PROBLEM TO WORK ON: Search the data below for the word "Could" and report how many lines contain it. Nothing but the number is needed.

┄┄┄┄┄┄

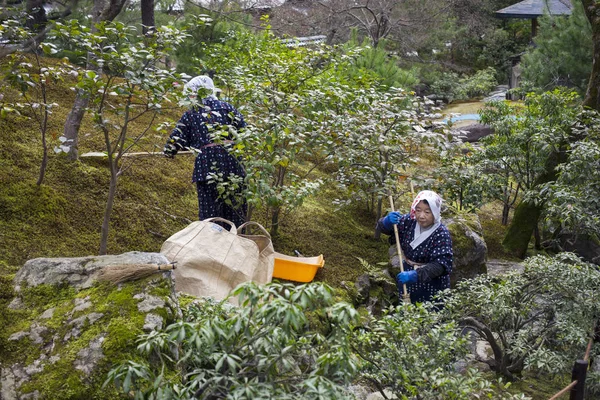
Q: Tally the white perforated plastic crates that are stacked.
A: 0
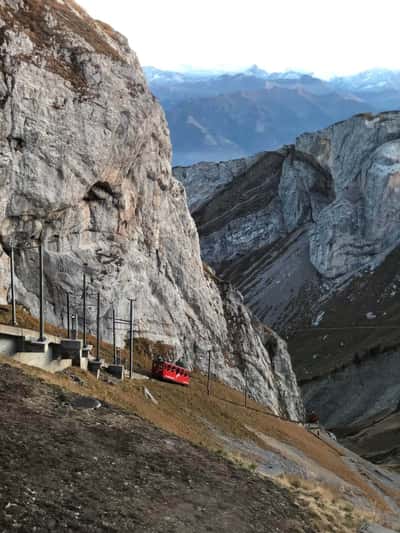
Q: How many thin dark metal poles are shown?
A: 9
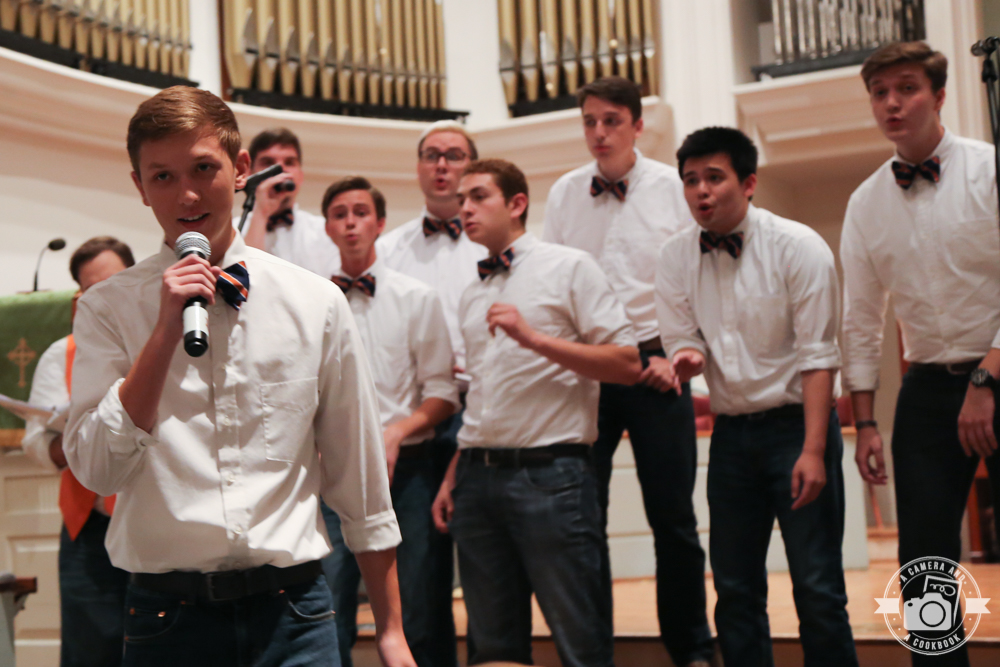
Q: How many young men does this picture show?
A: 9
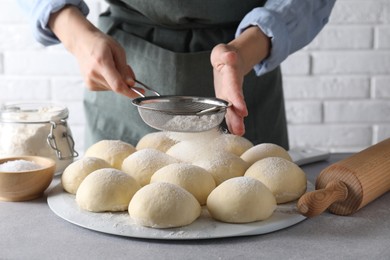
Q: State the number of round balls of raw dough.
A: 13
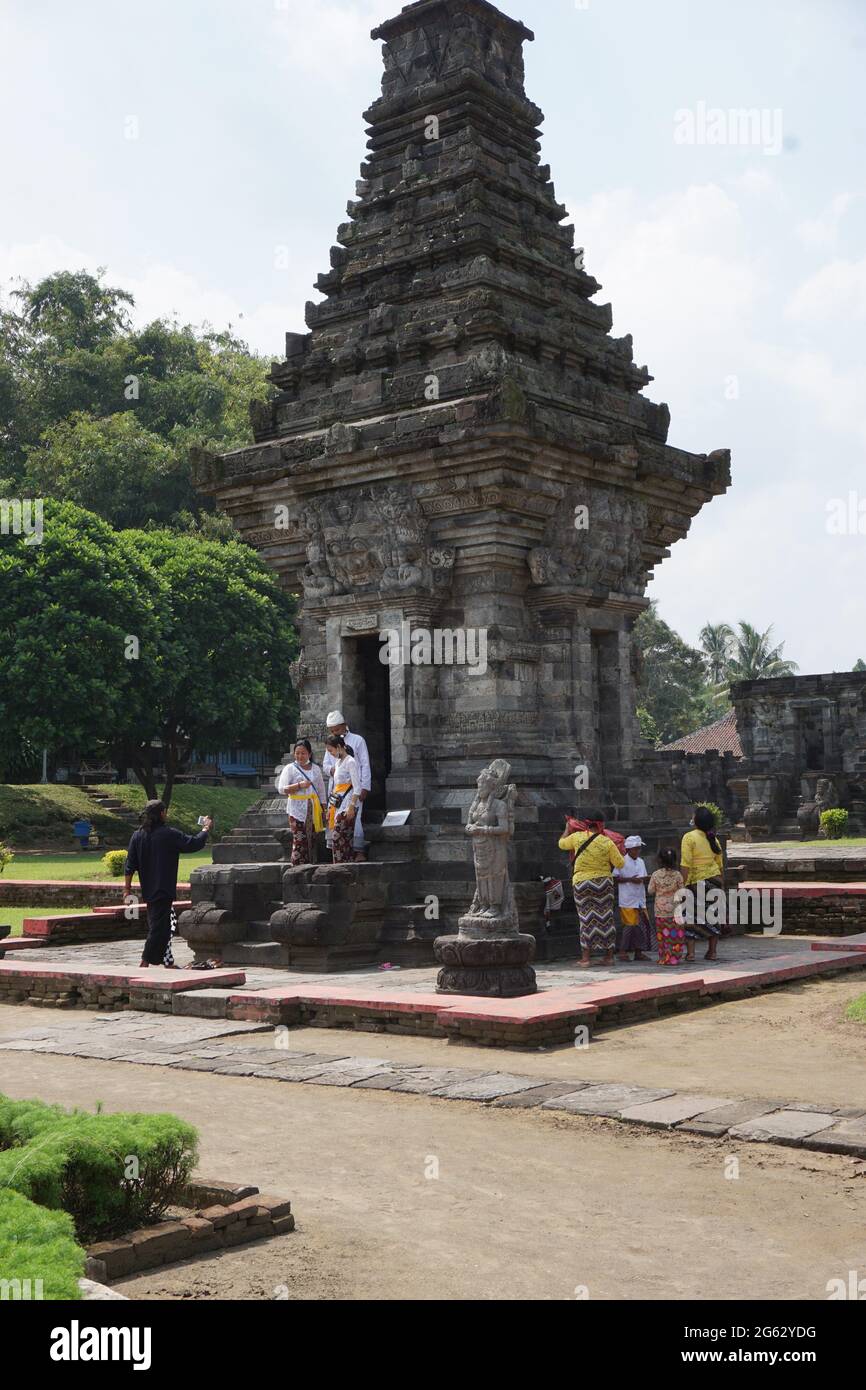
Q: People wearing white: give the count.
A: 4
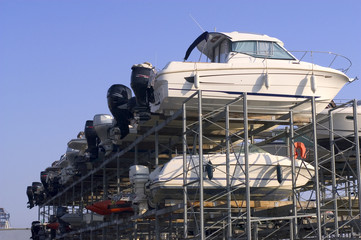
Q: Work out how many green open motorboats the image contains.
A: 0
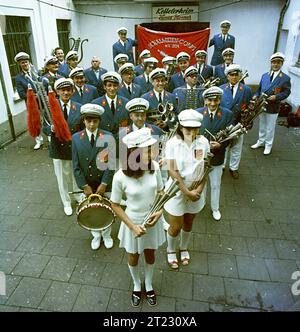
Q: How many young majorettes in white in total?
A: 2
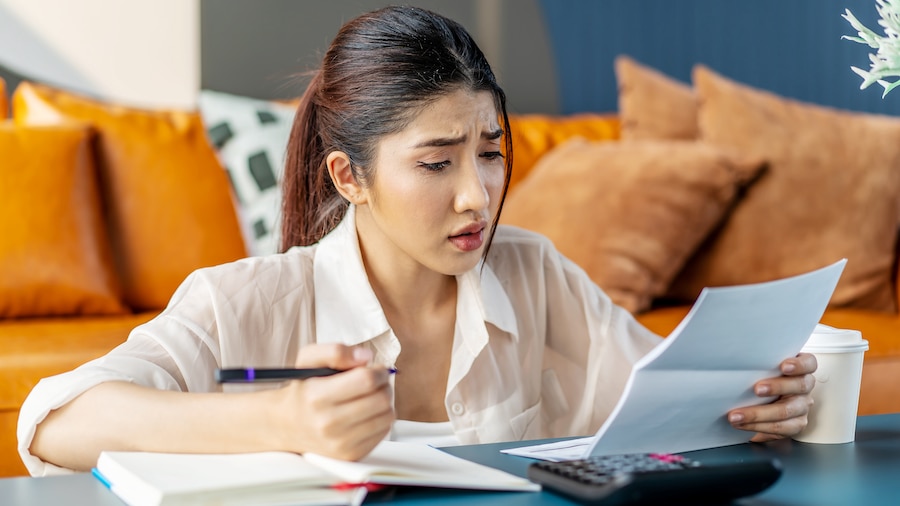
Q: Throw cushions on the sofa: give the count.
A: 6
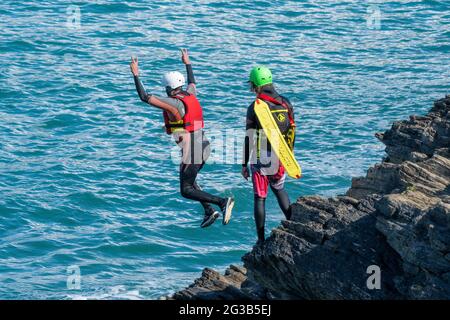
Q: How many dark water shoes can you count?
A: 2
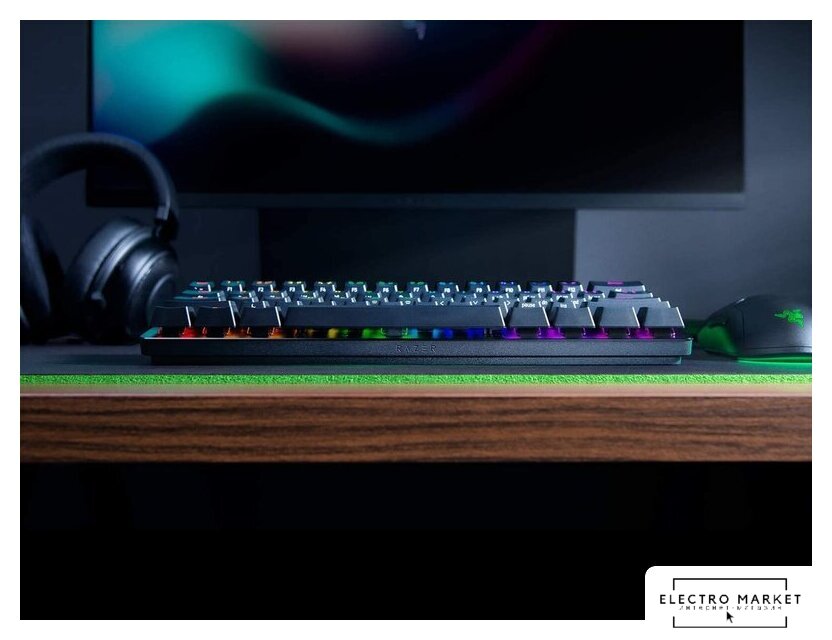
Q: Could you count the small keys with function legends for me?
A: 12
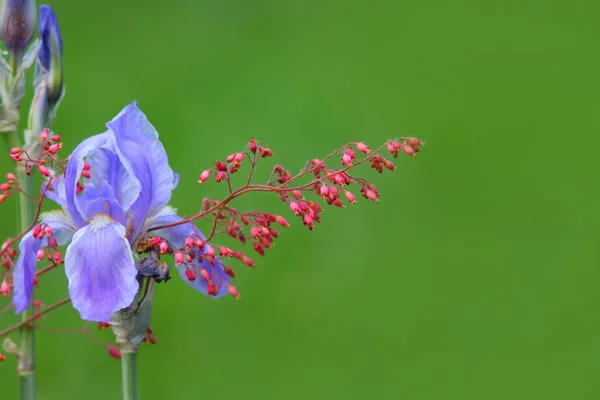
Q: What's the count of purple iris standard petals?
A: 3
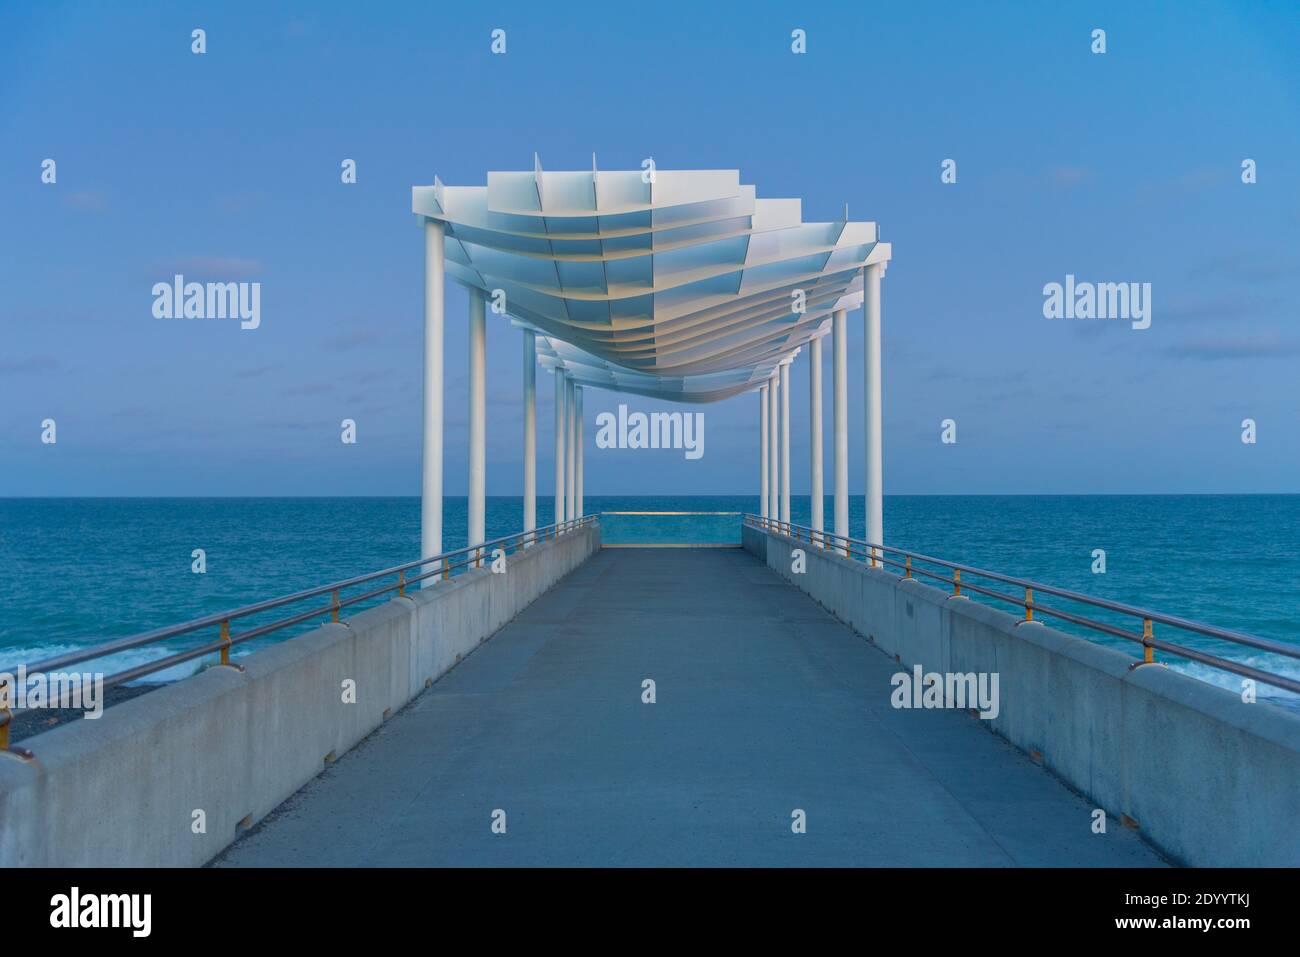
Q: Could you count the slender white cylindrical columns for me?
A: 12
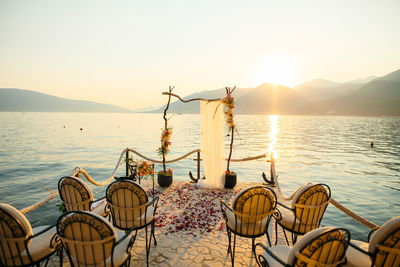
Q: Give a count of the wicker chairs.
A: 8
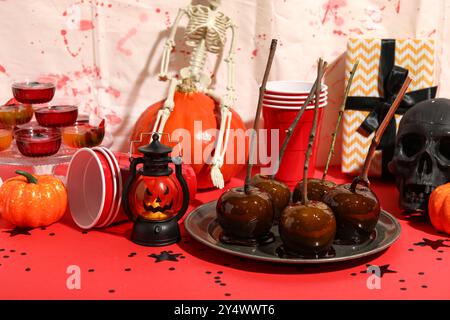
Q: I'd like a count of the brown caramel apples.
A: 5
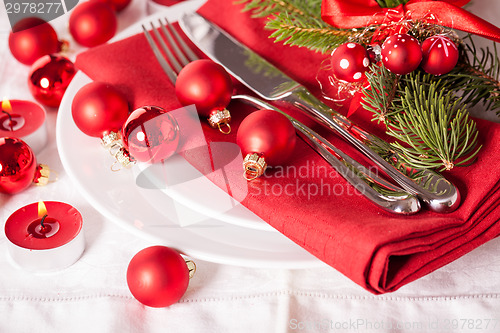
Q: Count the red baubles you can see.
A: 13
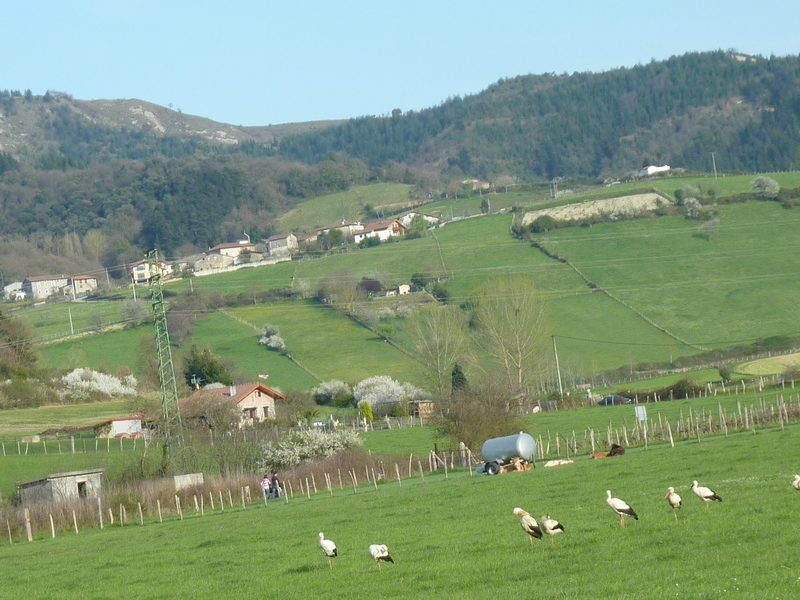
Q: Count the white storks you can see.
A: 8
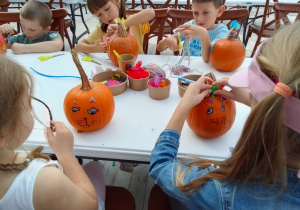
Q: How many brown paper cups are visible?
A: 5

┄┄┄┄┄┄

EXERCISE OUTPUT: 2